When I was in college I took my first trip ‘across the pond’ to visit a friend who was working as an au pair in Switzerland. Not only was it my first time stepping foot off the North American continent (I had grown up visiting my grandmother who lived in Mexico so travel was hardly a foreign concept) but it was also the first non-family, non-youth group expedition. With my brand new guide book in hand, a camera and a few rolls of film (yes, I am old enough to have used film in college) I was prepared. The only problem was, I did not know what to do. So I diligently searched for every item pictured in the guidebook and tried to copy them as best I could with my own camera.
More than a decade and 25 countries later I have overcome this awkwardness in being a tourist, but I still am left to wonder—how does someone truly experience a place?
The question has arisen once again as I am the only under 50 member of a barge cruise up the Rhine 295130928_hsuL3-Mriver. Each day brings a new town and with it the question. For the retiree crowd at least, it seems that the way to experience a place is to go on a walking tour, complete with headsets that allow an all-knowing guide to regurgitate his knowledge something like a mother bird feeding her young. The point is information—to be informed about the place is to experience it. When was that cathedral built? What is the significance of the statue on its spire? Who founded this city and how many years ago did it happen?
Perhaps its not entirely the retirees fault. The guidebooks and tour companies must shoulder some of the blame for the misperception that information somehow equals experience. Its not altogether surprising in the midst of a consumer culture. To experience a place must be to consume it in some way, mustn’t it? What better way to conquer a locale than to know its important facts and figures? Cologne? It’s the fourth largest city in Germany. It’s cathedral is the largest in Germany and in the top five largest in the world. It sits along the Rhine river. Check. Next?
But what if there were something more?
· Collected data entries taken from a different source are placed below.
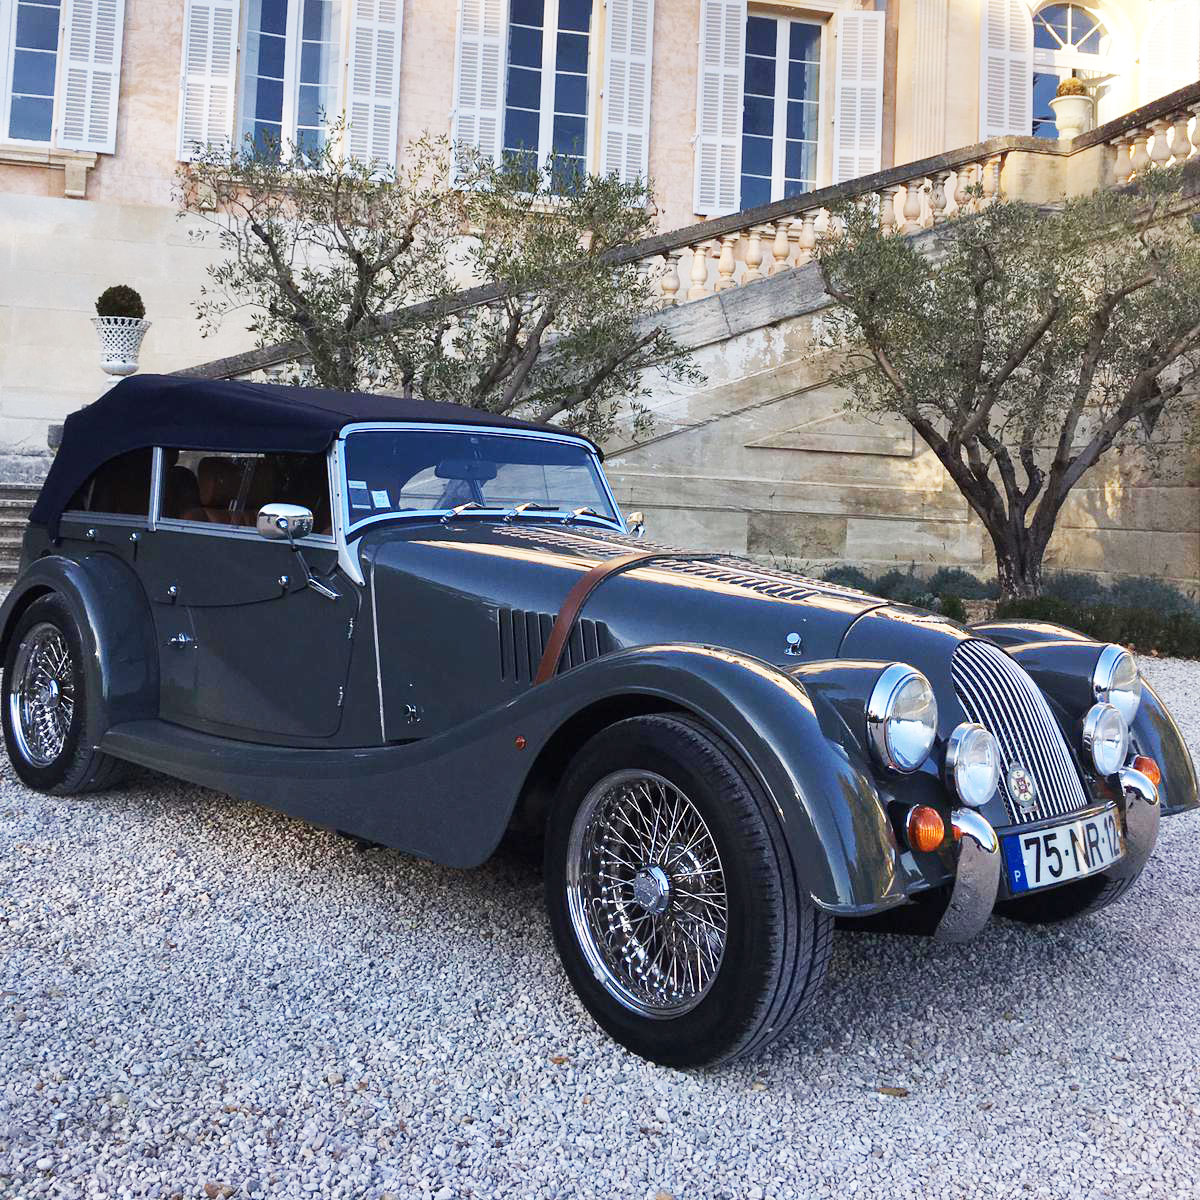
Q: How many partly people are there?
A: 0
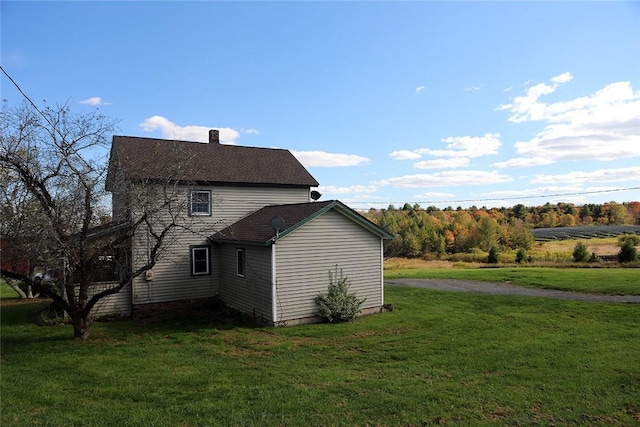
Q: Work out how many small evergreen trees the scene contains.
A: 4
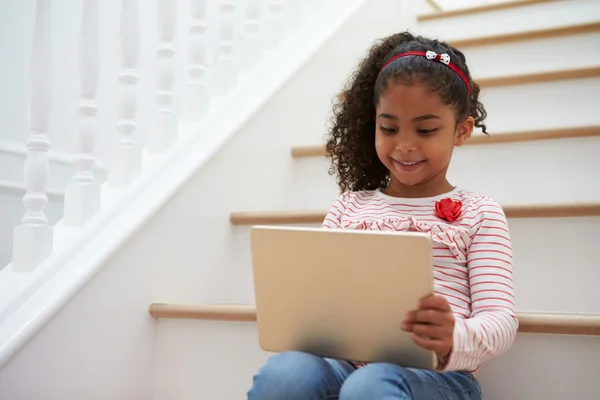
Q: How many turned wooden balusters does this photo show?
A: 8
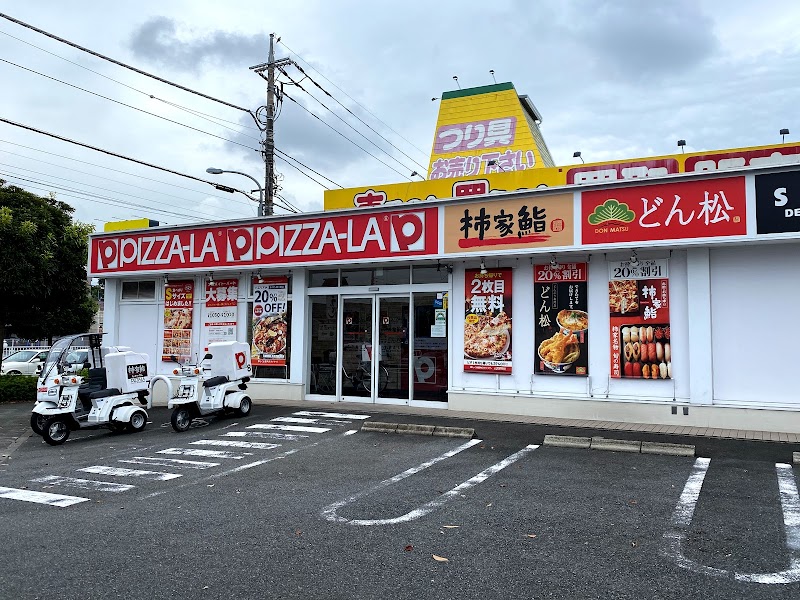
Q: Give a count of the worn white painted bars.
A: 10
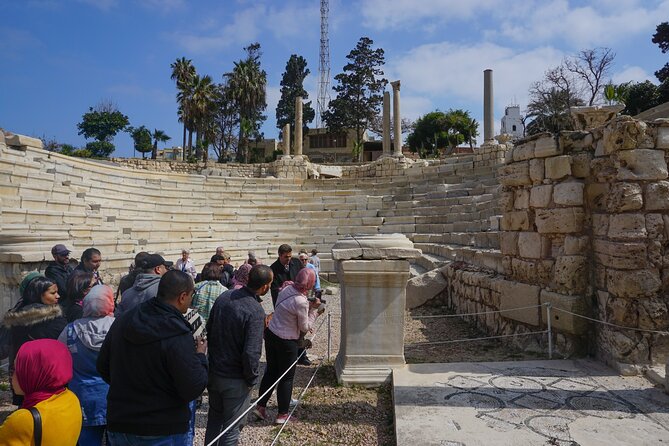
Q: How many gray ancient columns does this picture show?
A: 5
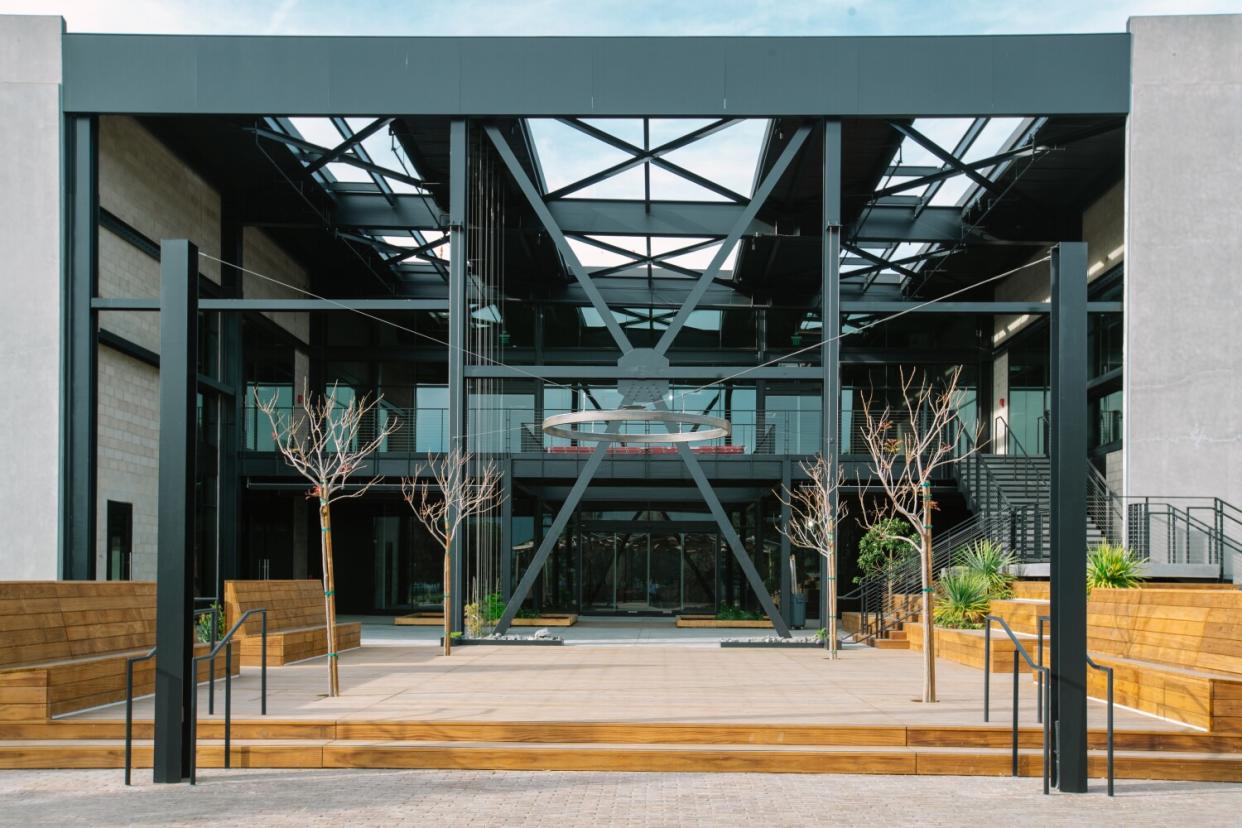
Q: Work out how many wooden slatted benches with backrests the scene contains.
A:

Shouldn’t there be? Is that the big secret surrounding travel, that it is little more than being able to check places off a list or add them to your countries visited map on facebook?
Today we stopped at a town called Koblenz. It is a small, ‘cute’ German town along the Rhine, at the intersection with the Mosel River. The optional excursion was to tour a castle. I chose to opt out and instead found myself sitting at an outdoor café, sipping a cappuccino, and reading the English language International Herald Tribune. The sun was warm but not too hot, the sky blue, the apple strudel delicious. To be honest, I felt a bit guilty for opting out of the castle tour, where all of my group of retirees were to be found. But I was absolutely content to sip my coffee and enjoy the town square from my seated vantage point. After taking the last sip I got up and walked around town a bit, even doing some shopping along the way, and arrived back to the barge just as the buses were dropping off the castle-goers.
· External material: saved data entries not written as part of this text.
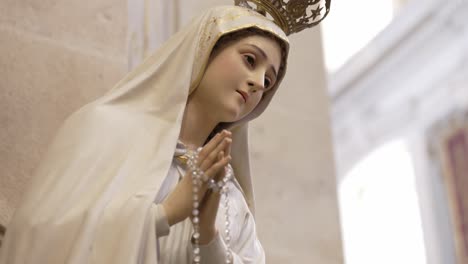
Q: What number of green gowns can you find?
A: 0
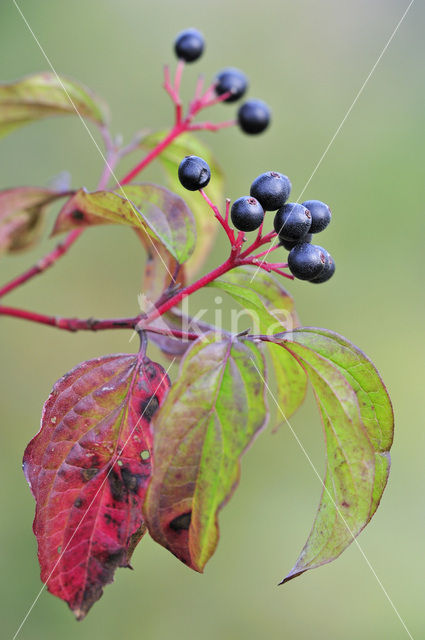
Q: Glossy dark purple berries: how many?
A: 11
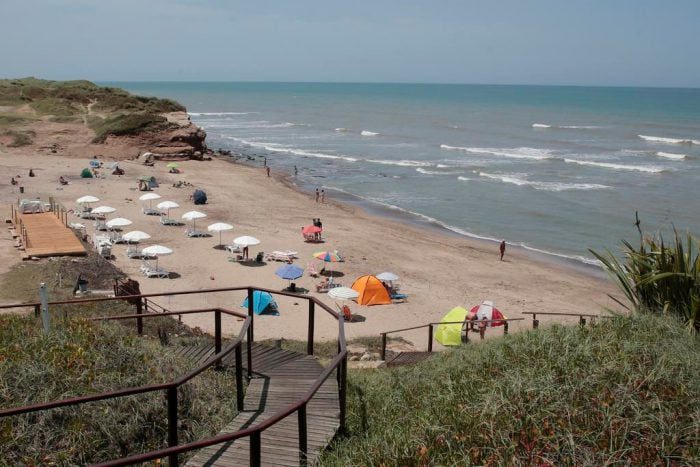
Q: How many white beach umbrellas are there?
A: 12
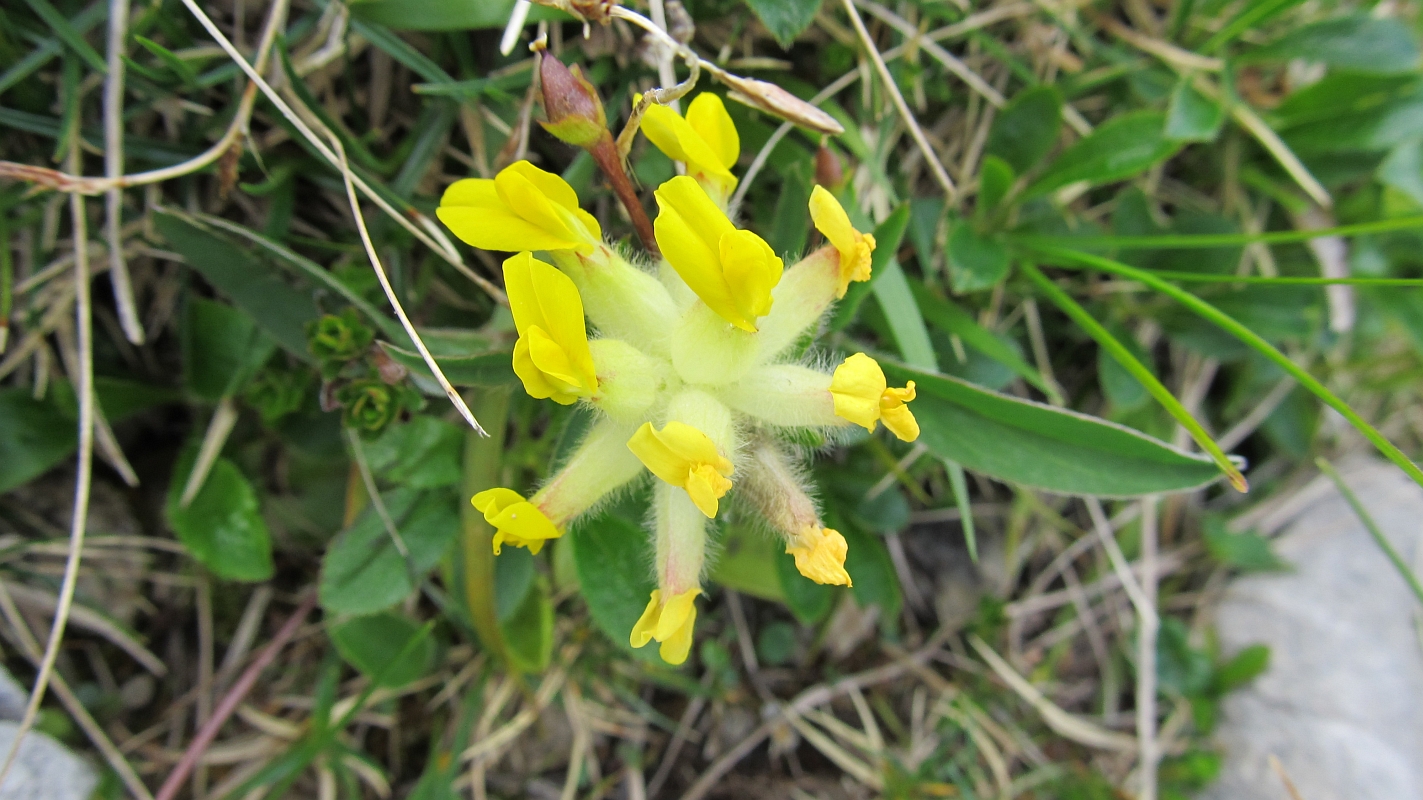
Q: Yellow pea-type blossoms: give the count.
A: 10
As I boarded the boat I was chastized by the tour guide. “You missed out!” she accused. But I’m not convinced. Granted, I did not spend 33 Euro to have a guided tour of a bunch of old stones on a hillside. I’m sure it was interesting—I’m not arguing with that. But what I wonder is, can simply enjoying being in a place count as experiencing it? Or, to put it more directly, can I travel without a guide book and without an ‘expert’ informing me and still consider it worthwhile? It’s not that I will never visit another museum or photograph another landmark. I’ll probably just make sure to do it after having coffee and reading the morning paper along the town square.

Written by edunny

October 1, 2009 at 9:30 pm

it’s official!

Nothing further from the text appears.